More-a the Flora (Part 1)

Jeff, I’ve got a gig for you this Labor Day,” whined my friend Stu Ingersoll in his ponderous yet always welcome voice.

“Terrific, Stu!” In the early 1990s, I played 10 steadies a week (with Monday off!) so happily I was available. “What’ve you got?”

Stu had a gig on his 1906 oyster boat, Flora, in the middle of Long Island Sound hosting members of one of the most prestigious yacht clubs on Long Island. We’d anchor at 4 pm and the guests would arrive in their boats between 4:30 and 5. The early arrivals would tie up to Flora, with subsequent guests tying up to them and so on, creating a spreading flotilla with our boat as the “Mother Ship.” The visitors would clamber across the yachts between them and us until they reached Flora’s deck, where Stu on tuba, our mutual friend Art Doran on banjo and I would be waiting to regale them with tunes of yore while they ate and drank supplies of expensively catered goodies. It sounded like a marvelous adventure, AND our trio would also partake of the gustatory delights!

“I’m in,” I exclaimed.

“If we set sail from the Boat Works around 10 am, we should be there in good time. Wear the usual.” The “usual” was vintage New England summer garb: khaki trousers, light blue Oxford shirt, suspenders (no clips: real braces with buttons on the outside of the pants), a patterned red tie and a boater hat—sennit straw, please; no plastic or Styrofoam knockoffs!

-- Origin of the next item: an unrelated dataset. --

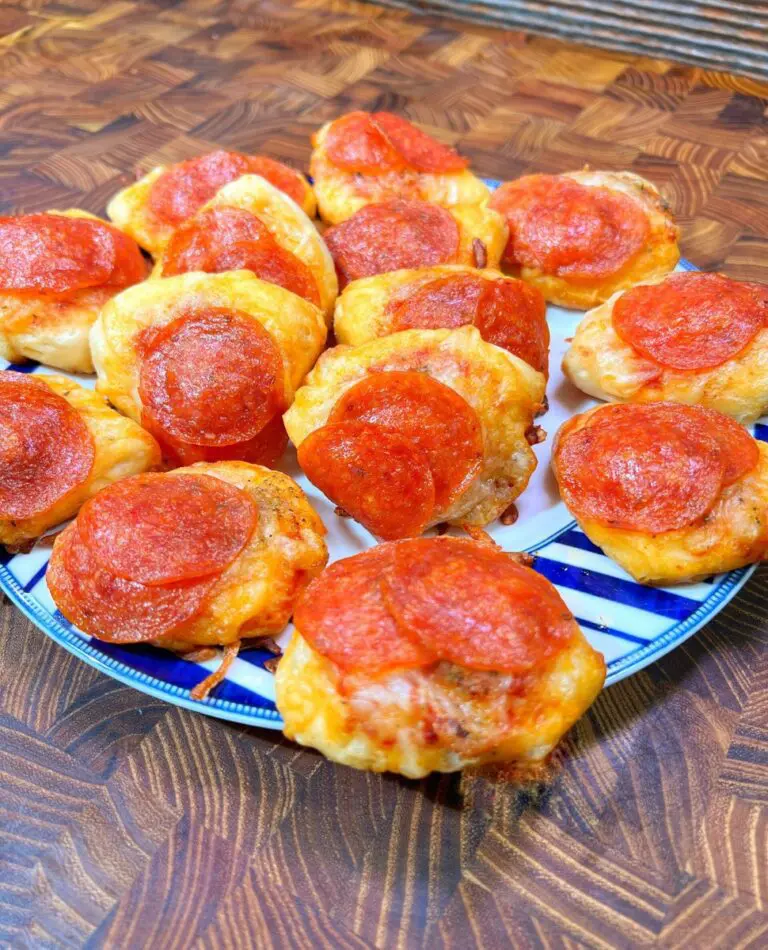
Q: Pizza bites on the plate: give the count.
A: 14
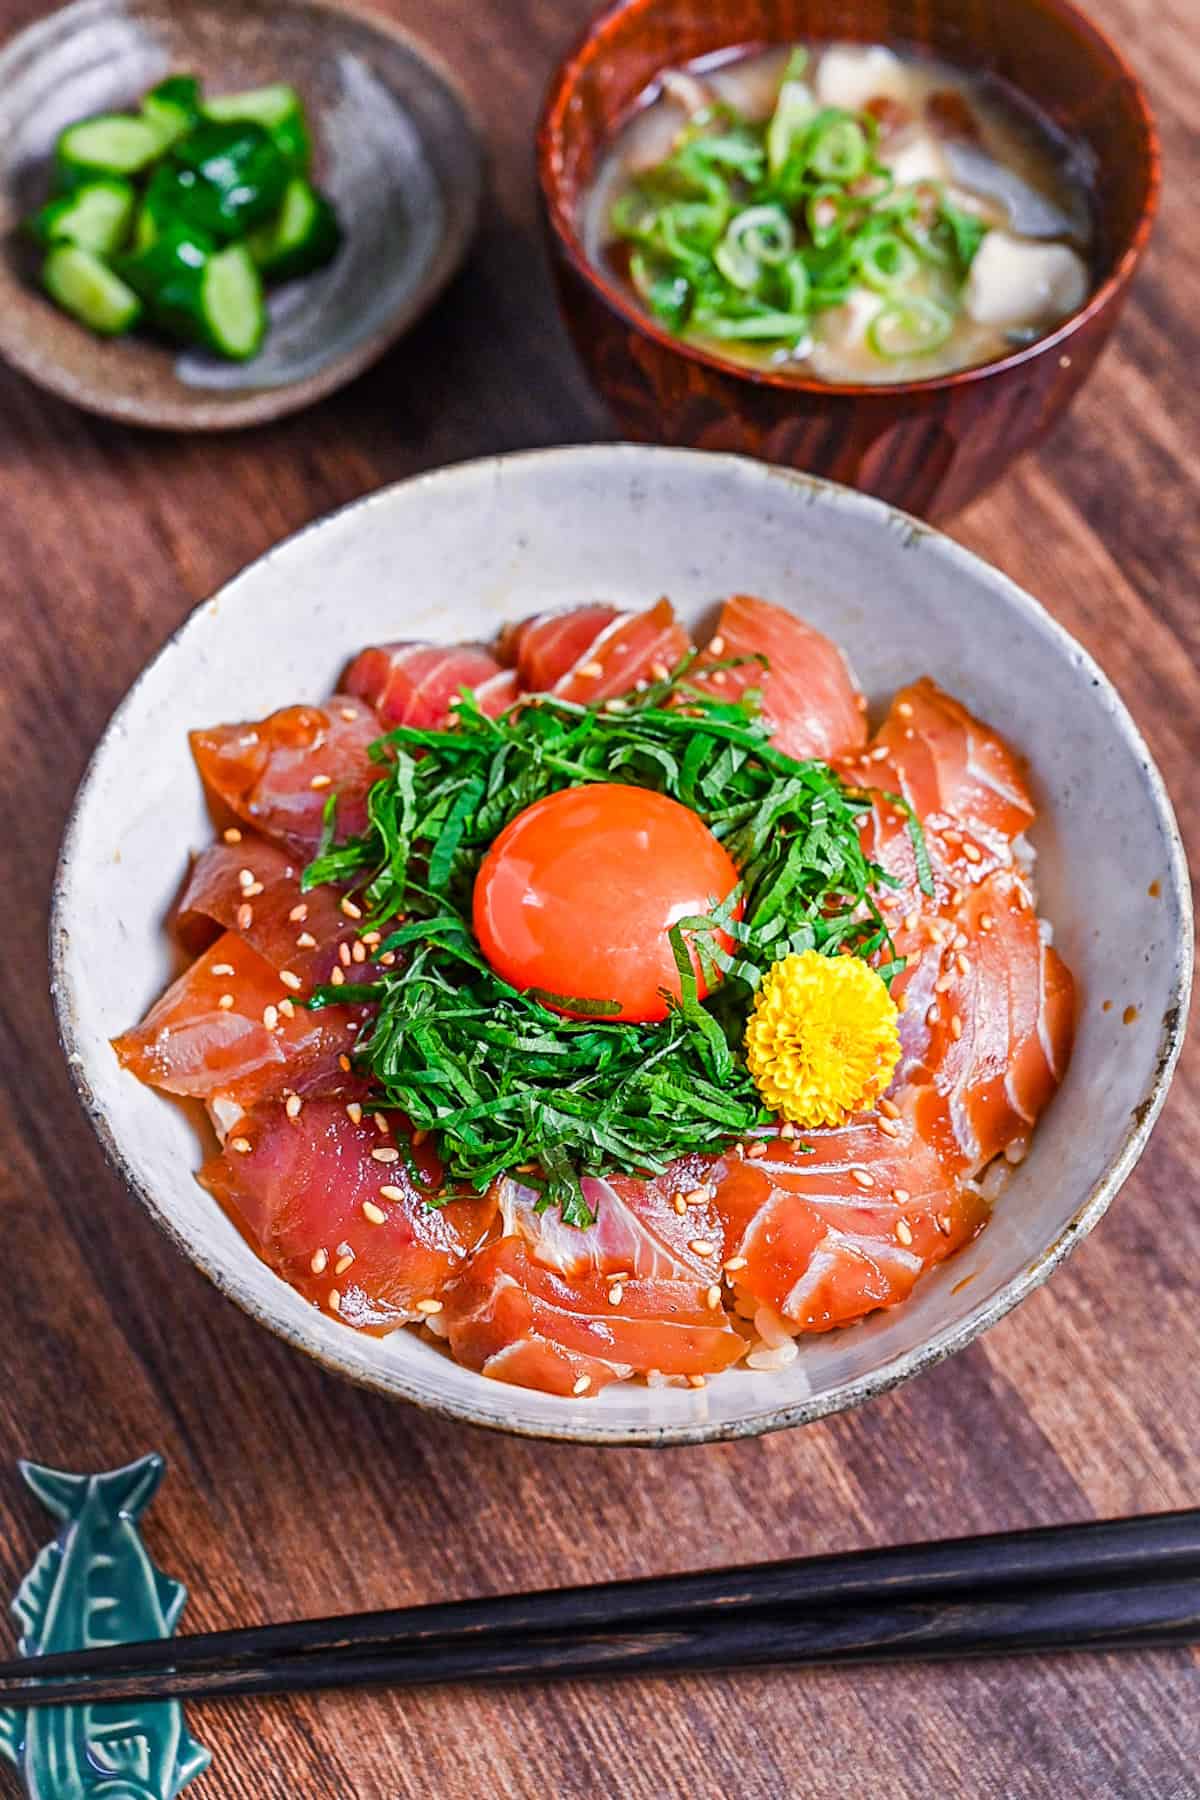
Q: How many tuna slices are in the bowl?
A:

I drove into Stu’s boatyard at the appointed hour and he, Art, and I boarded Flora to begin our slooww journey through the Essex Shoal Channel, down the Connecticut River, into the North Atlantic Ocean and finally crossing into Long Island Sound. Flora’s maximum speed was eight knots, so we had plenty of time to take in the sights on this gloriously sunny, late summer day. Vacationers out on their motor and sailboats large and small floated by, marveling at Stu’s magnificent craft, lobbing comments ranging from “What a work of art!” to “How do you keep that tub afloat?” Stories (and of course beer) flowed freely as we continued our voyage south to the rendezvous point and, as was always the case when I was onboard Flora, the time passed too quickly.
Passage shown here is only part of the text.